Physical Address
304 North Cardinal St.
Dorchester Center, MA 02124
TechCrunch has learned that hackers are targeting Signal users in an attempt to steal their chat backups as part of a new hacking campaign.
Washington Post analyst Josh Rogin said on Wednesday Post a screenshot A new type of attack against Signal users, where hackers pretend to be the app’s support team and warn the target that backed up chats and media are “at risk of permanent loss due to a sync issue.” To avoid this, the message says, the target needs to share the recovery key used to access online backups in chat with the hackers.
“This links your current backup to your account. Failure to do so may result in losing access to your account and all stored data,” read the message that purports to come from an account called Signal Support.
Rogin said that many anti-Chinese Communist Party activists received this malicious message.
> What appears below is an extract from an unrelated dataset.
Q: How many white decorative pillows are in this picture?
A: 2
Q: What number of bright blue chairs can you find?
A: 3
Mohammed Al Maskati, Access Now’s Director Digital Security HelplineHe, who investigates cyberattacks against journalists, dissidents and human rights activists, told TechCrunch that two people shared similar messages with him. Al-Maskati said that the two are not Chinese activists. This suggests that the hacking campaign may be more widespread and targeting other communities, or there may be different groups of hackers using the same strategy.
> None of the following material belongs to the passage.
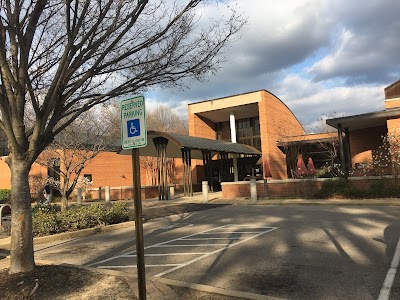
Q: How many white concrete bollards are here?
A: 5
It is not clear how effective the hacking campaign was. Al Maskati said stealing the victim’s recovery keys for their chat backups is only one step in the attack, and the hackers still have to take control of the victim’s account.
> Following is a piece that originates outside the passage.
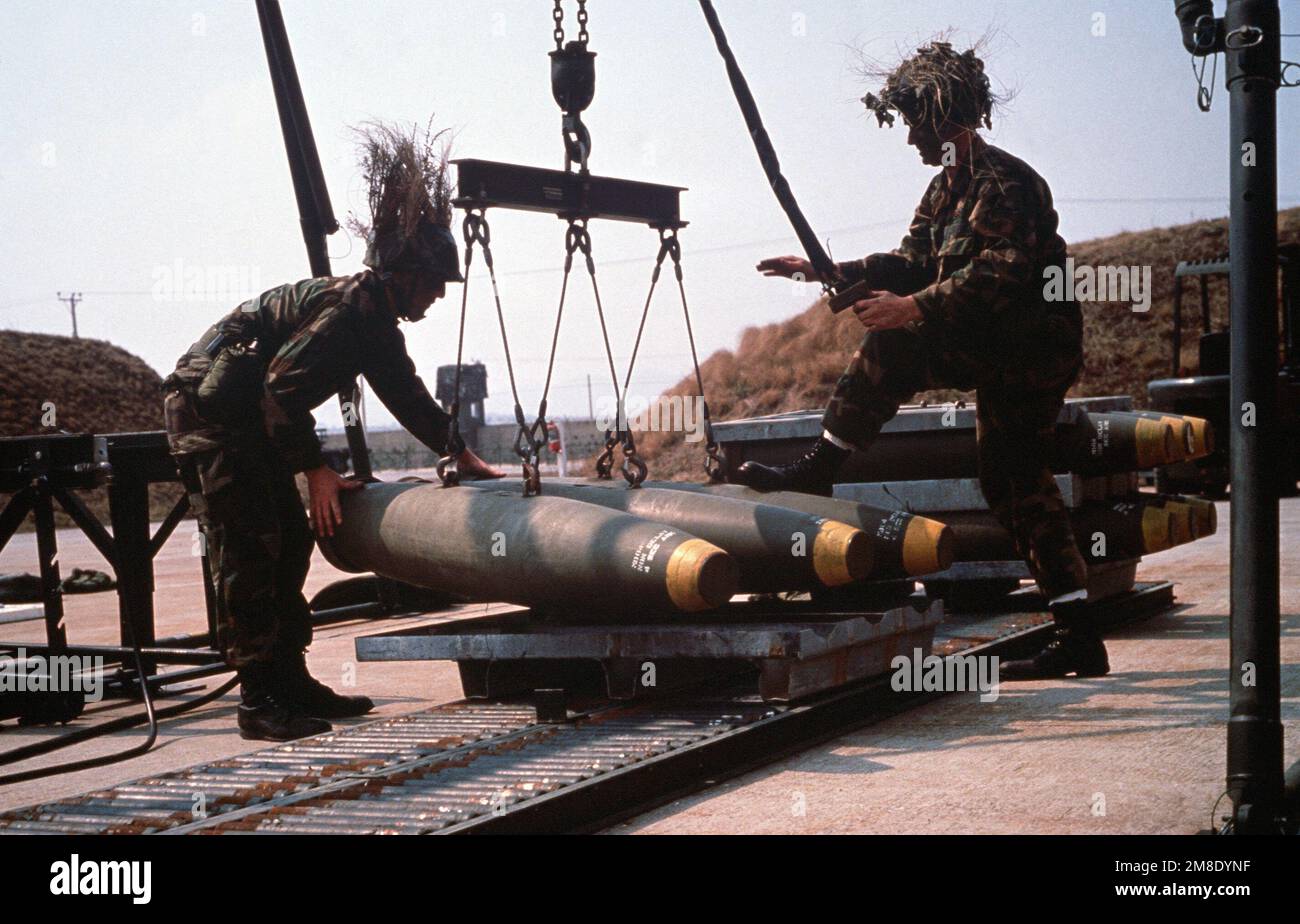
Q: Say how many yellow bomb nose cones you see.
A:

In general, this type of attack depends on Phishing Targets, which means tricking them into sharing some important and private information with hackers. In this particular case, the hackers are posing as Signal’s support team to exploit the target’s trust in the app and the organization behind it.
It is important to note that Signal He says It will never reach users first, and We will never ask To obtain your registration code, PIN, or recovery key. This means that any conversation that pretends to be coming from Signal Support is actually coming from malicious hackers. Organization Publicly warned About this exact type of attack last month.
Contact us
Do you have more information about these attacks against Signal users? Or other similar attacks? From a non-work device, you can contact Lorenzo Franceschi-Bicchierai securely on Signal at +1 917 257 1382, or via Telegram and Keybase @lorenzofb, or Email.
While there were several campaigns Hackers Impersonation Signal backup in recent months is a new type of attack because it specifically targets backups, which can contain the victim’s old chats, photos and documents.
Previous hacking campaigns targeting Signal users have attempted to steal the victim’s account and then impersonate them, often with the potential goal of stealing the victim’s contacts or starting conversations with other people as if they were the account owner. In these cases, hackers cannot access previous messages, since the attacks rely on them to re-register the victim’s account on a device they control. Because of how Signal is designed, old messages don’t appear on the new device.
Hackers can take over Signal accounts by hijacking someone’s phone number, for example. But Signal offers optional security features to protect against this, e.g Recording lockedwhich prevents attackers from associating a target’s number with a new device unless they steal the target’s PIN.
In this scenario, one way to see old messages is to access the victim’s online backup, which requires a recovery key.
last year, Signal has launched secure backupsa new subscription feature that allows users to upload the contents of their accounts to Signal’s servers, which are encrypted using a recovery key that the organization says is “never shared with Signal’s servers” and “never leaves” users’ device. signal He says Users should store the recovery key securely on a laptop or within a password manager.
“Without your unique recovery key, no one (including Signal) can read, decrypt, or restore any of the data in your secure backup archive,” Signal said.
This means that a user can only access their archive in a scenario where they register their account on a new phone, download the encrypted backup from Signal’s servers, and then decrypt it using the recovery key.
Signal did not respond to a request for comment.
When you make a purchase through the links in our articles, We may earn a small commission. This does not affect our editorial independence.